Blog
Rate Limiting and Backpressure for On-Premises AI APIs
Practical patterns for protecting on-premises AI services from overload using rate limiting, backpressure, and load shedding strategies tailored to GPU-bound inference workloads.
Why AI APIs Need Different Protection Strategies
Traditional API rate limiting is well understood for web services: set a requests-per-second cap, return HTTP 429 when exceeded, and let clients retry. But on-premises AI inference APIs have characteristics that make standard rate limiting insufficient and sometimes counterproductive.
AI inference requests are not uniform in cost. A request that generates 50 tokens consumes a fraction of the GPU time and memory that a 4,000-token generation requires. Rate limiting by request count alone allows a small number of expensive requests to starve your GPU while the rate limiter reports headroom. Conversely, a burst of cheap classification requests might trip rate limits despite the GPU being underutilized.
GPU resources also fail differently than CPU-bound services. When a web server is overloaded, response times increase gradually. When a GPU runs out of memory during inference, the process crashes or the request fails entirely with an out-of-memory error. There is no graceful degradation curve; instead, there is a cliff. This makes proactive protection through backpressure and load shedding essential rather than optional.
Token-Aware Rate Limiting
The most effective rate limiting strategy for AI APIs uses token budgets rather than request counts. Each consumer (team, application, or API key) receives an allocation defined in tokens per minute or tokens per hour, covering both input and output tokens.

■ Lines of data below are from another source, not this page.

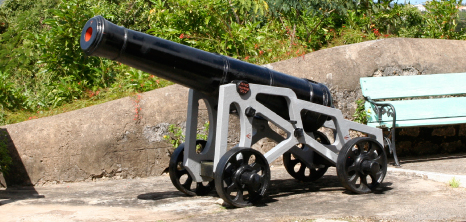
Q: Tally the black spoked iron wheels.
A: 4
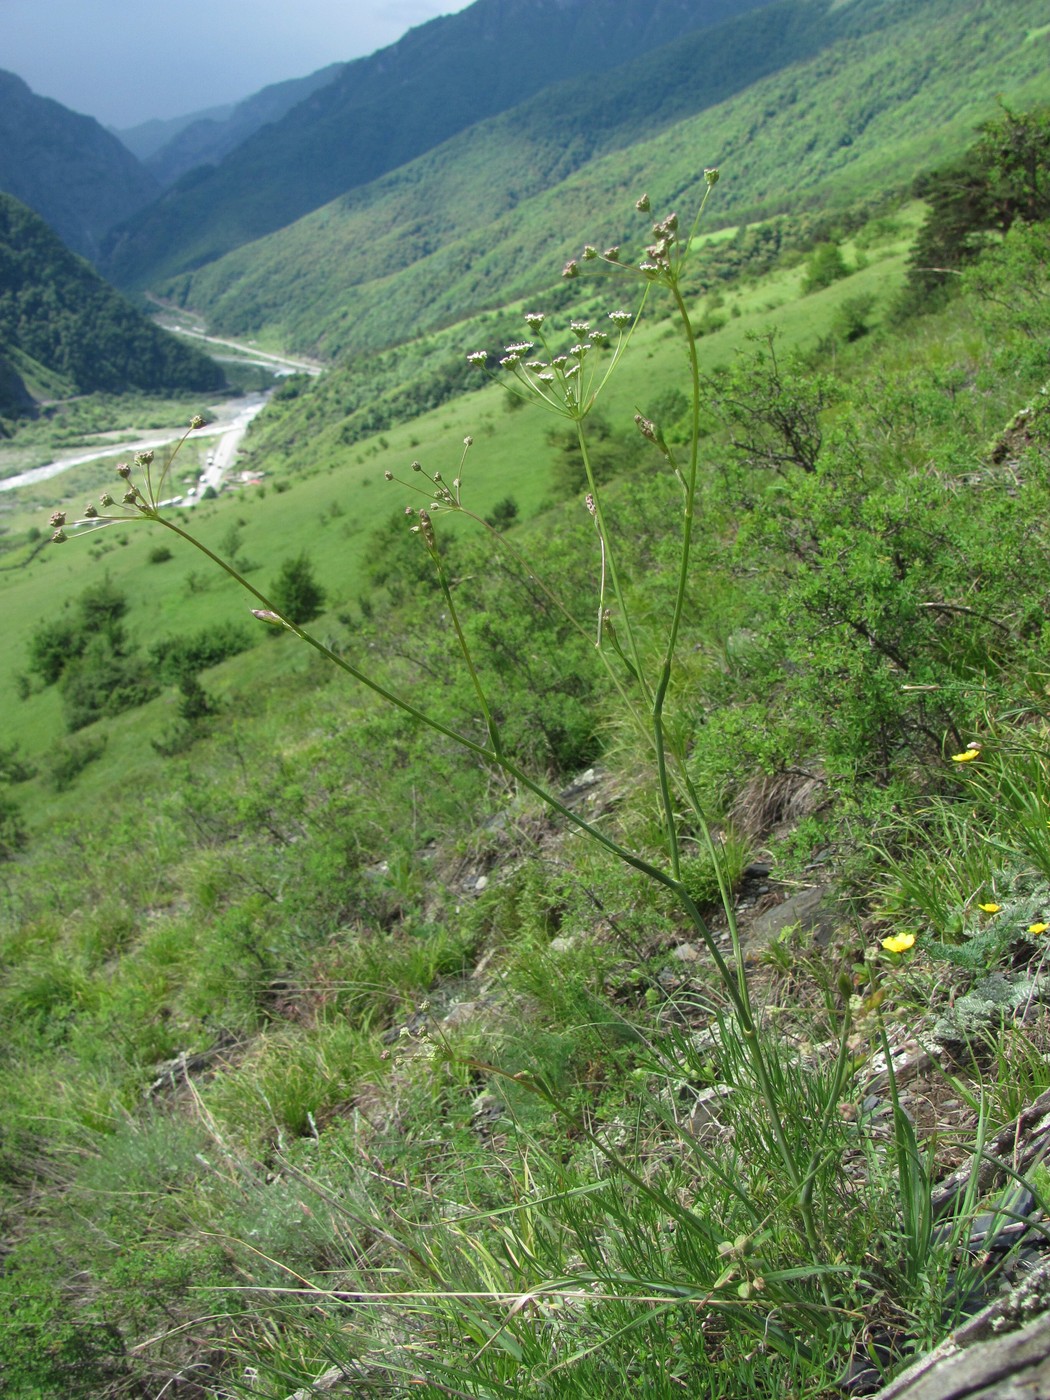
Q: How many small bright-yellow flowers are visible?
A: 4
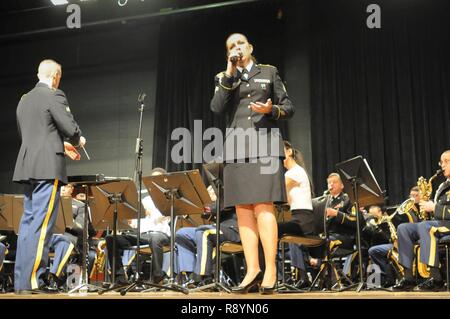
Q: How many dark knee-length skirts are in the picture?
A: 1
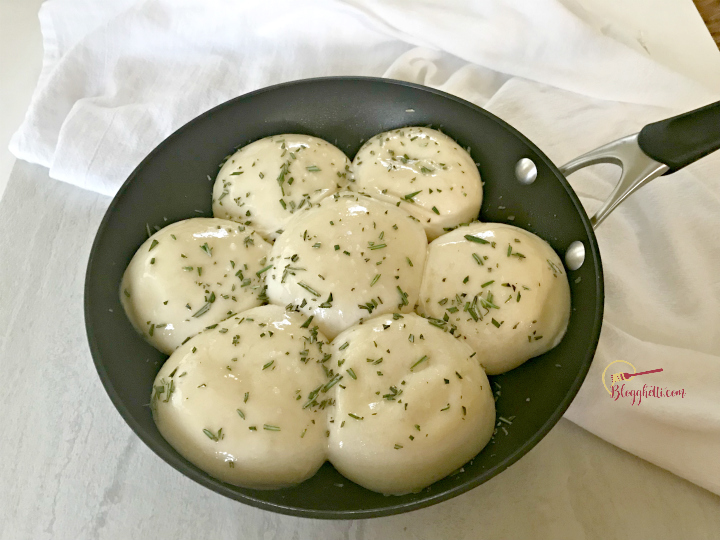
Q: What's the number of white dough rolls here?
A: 7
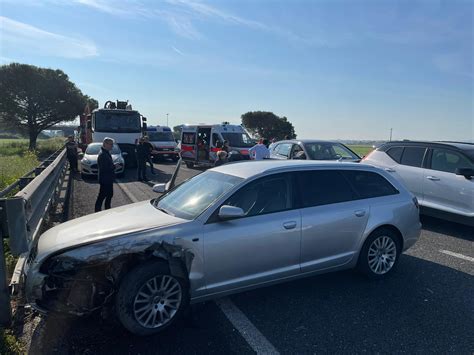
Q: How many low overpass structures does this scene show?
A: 1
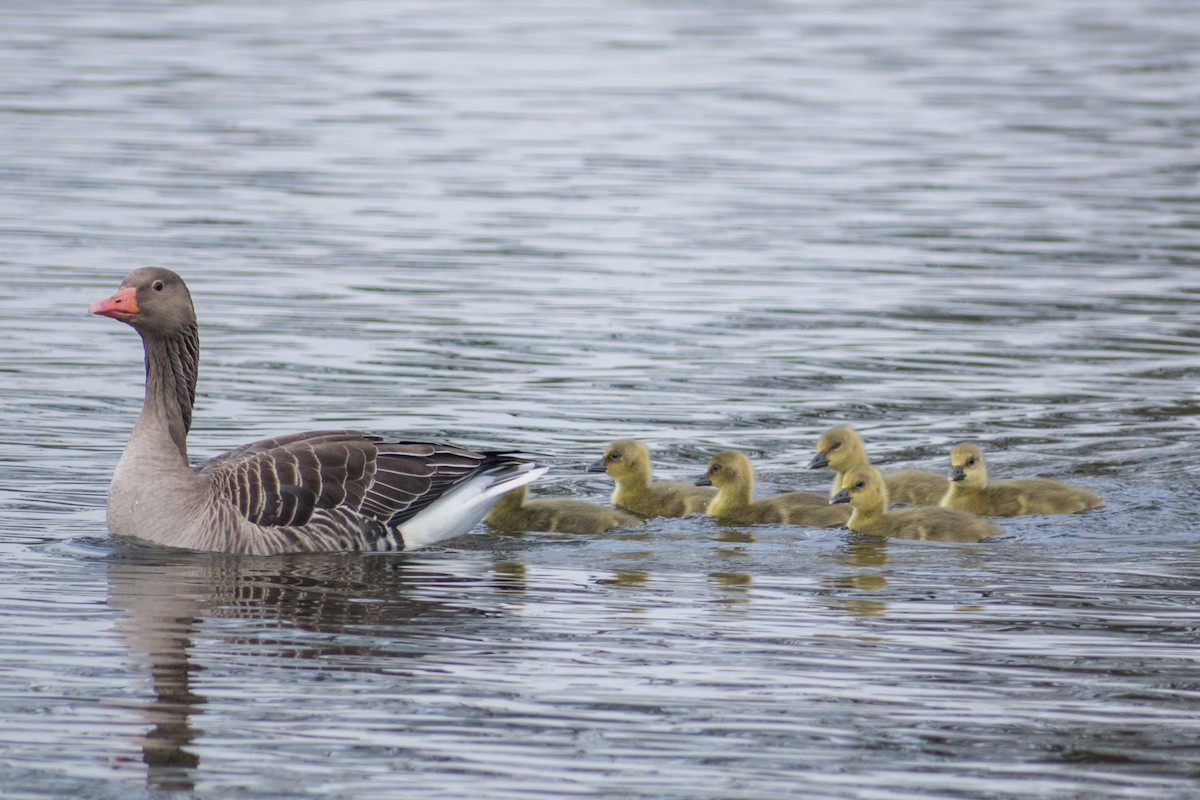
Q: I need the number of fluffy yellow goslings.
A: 6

Implementing token-aware rate limiting requires estimating the cost of a request before it executes. For input tokens, this is straightforward: tokenize the input prompt and count. For output tokens, you need to use the max_tokens parameter from the request as the reservation. When the response completes, reconcile the reservation against actual usage and return unused tokens to the budget.
A practical implementation uses a sliding window token counter per consumer. When a request arrives, check whether the consumer's remaining token budget can accommodate the estimated cost. If yes, deduct the estimated tokens and process the request. If no, return a rate limit error that includes the reset time and remaining budget so the client can make intelligent retry decisions.
Set token budgets based on your GPU capacity. If your inference cluster can sustain 50,000 tokens per minute across all consumers, allocate budgets that sum to 70-80% of that capacity to leave headroom. Use the workload profiling data from your cluster to determine sustainable throughput at acceptable latency levels.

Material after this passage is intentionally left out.